Posts Tagged ‘Zardari’

Pakistan’s Dilemma

December 8, 2009

Last month, James Jones, President Obama’s national security adviser, reportedly warned Pakistani officials that the US would escalate attacks against militants in Pakistan if the Pakistani government does not do more to combat them.  The escalation would entail expanding drone strikes into Baluchistan, which is outside the tribal areas where the bombing campaign has been confined to, and launching more cross-border raids by special operations forces.  Leaders of Al Qaeda and the Haqqani network are based in the tribal regions of Waziristan, and Taliban leaders are believed to be in Quetta, the capital of Baluchistan Province.

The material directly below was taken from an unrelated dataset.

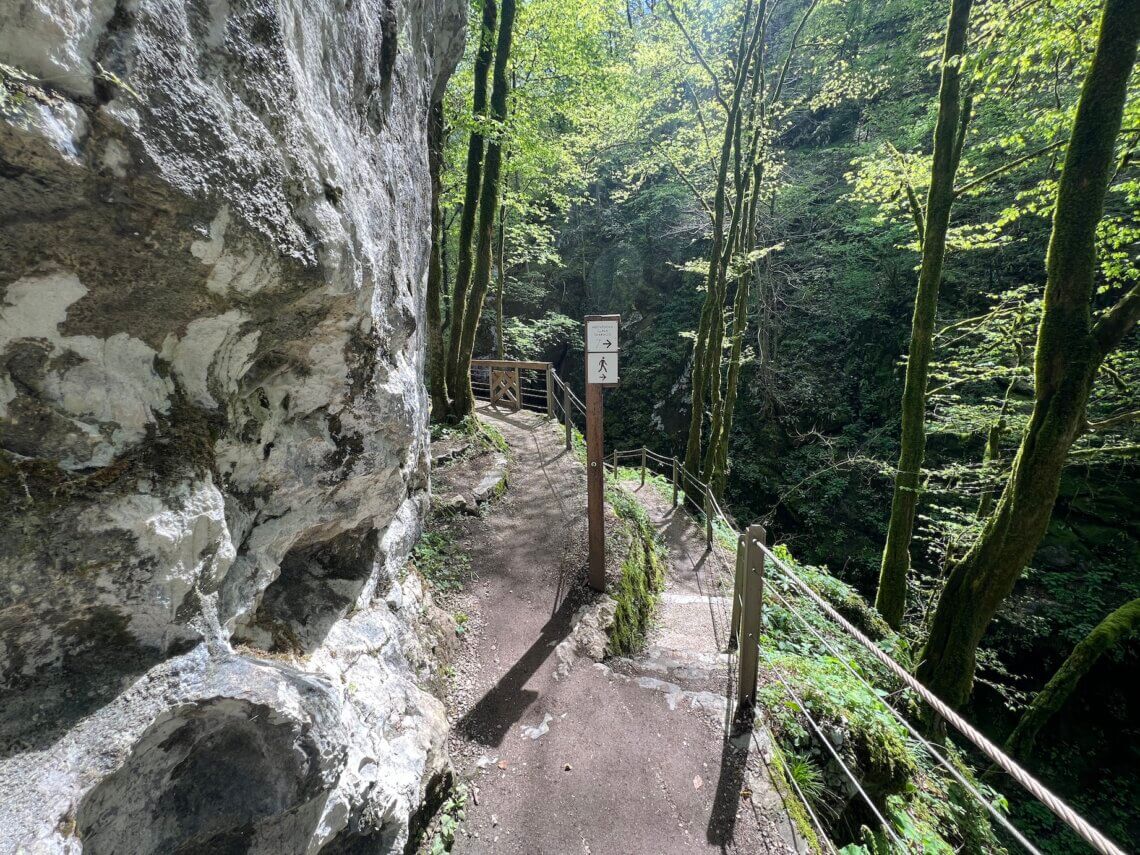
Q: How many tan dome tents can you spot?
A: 0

The threat of an intensified American campaign poses a dilemma for the Pakistani government.  On one hand, it does not want to sustain high casualties in an offensive against militants who would likely retaliate by bombing civilians and government facilities, nor does it want to alienate Taliban leaders in case they come back into power in Afghanistan.  On the other hand, refusing to act and inviting more American attacks in Pakistan would be problematic because the incursions would likely be perceived as violations of national sovereignty by army leaders and the Pakistani public, a perception which could arouse intense opposition to the weak civilian government led by President Asif Ali Zardari and threaten his hold on power.

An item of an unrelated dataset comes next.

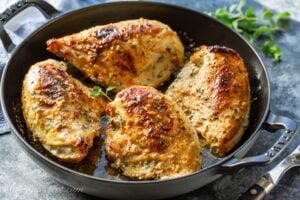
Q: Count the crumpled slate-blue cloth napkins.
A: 1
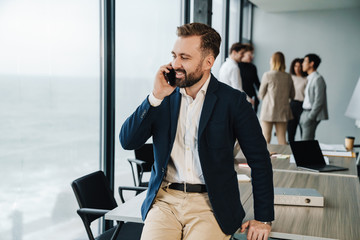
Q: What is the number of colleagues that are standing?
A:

The US also faces a dilemma with regard to Pakistan.  America wants to attack Afghan insurgents and Al Qaeda terrorists based there, but it also fears instability in a country that has nuclear weapons and many Islamic extremists.  If the Taliban and other militant groups continue to have a safe haven in Pakistan it will be extremely difficult for the US to stabilize neighboring Afghanistan, where the US has been fighting since 2001.  But destabilizing Pakistan would be a strategic disaster that might be worse than allowing the Taliban to take over large swathes of Afghanistan.  The prospect that drone strikes will cause civilian casualties and anger some Pakistanis enough to join anti-American militant groups also complicates the US decision calculus, although the Obama administration appears to have decided that the benefits of the Predator campaign outweigh the risks.

A Profile of Pakistan’s President and His Problems

April 10, 2009

In an interesting article published last weekend in the New York Times Magazine, James Traub profiles Pakistani President Asif Ali Zardari and discusses some of the serious problems that he faces (http://www.nytimes.com/2009/04/05/magazine/05zardari-t.html?scp=1&sq=zardari&st=cse).  It paints a portrait of a man with a clouded history whose political situation is precarious.  He faces a recently strengthened opposition party, a military averse to civilian control, hostile governments in neighboring India and Afghanistan, diplomatic pressure from the US, Islamic extremists exerting greater control and territorial reach within Pakistan, terrorist attacks, a secessionist rebellion , a stagnant economy, a government teetering on the verge of bankruptcy and a low public approval rating.

 

Naturally, given Zardari’s weak position, many fear that his government could fall at any moment. 

 

David Kilcullen, an important adviser to Gen. David Patreus, head of US Central Command, recently warned that “Within one to six months we could see the collapse of the Pakistani state.” 

 

The prospect of Pakistan becoming a failed state is worrisome to American officials because Pakistan possesses nuclear weapons and is the home of violent Islamic extremists and terrorist groups, including the Taliban and Al Qaeda.  If the country descends into chaos the US might intervene militarily to seize control of the nuclear stockpiles and insure that they do not fall into the hands of radical anti-American groups. 

 

Perhaps the Pakistani army will launch another coup and take power if its leaders believe that Zardari’s administration is too weak to govern.  An alternative scenario would be that Nawaz Sharif or another member of the opposition Pakistan Muslim League-Nawaz (PML-N) would form a new democratic government if Zardari is forced to resign. 

 

President Obama declared the border region of Pakistan “the most dangerous place in the world,” and Kilcullen stated that severe instability in that country would “dwarf” all other crises facing the US.  The Obama administration has proposed increasing economic and military aid to Pakistan to help secure and stabilize the region.  It is uncertain if such assistance will have a significant impact on the perilous situation there.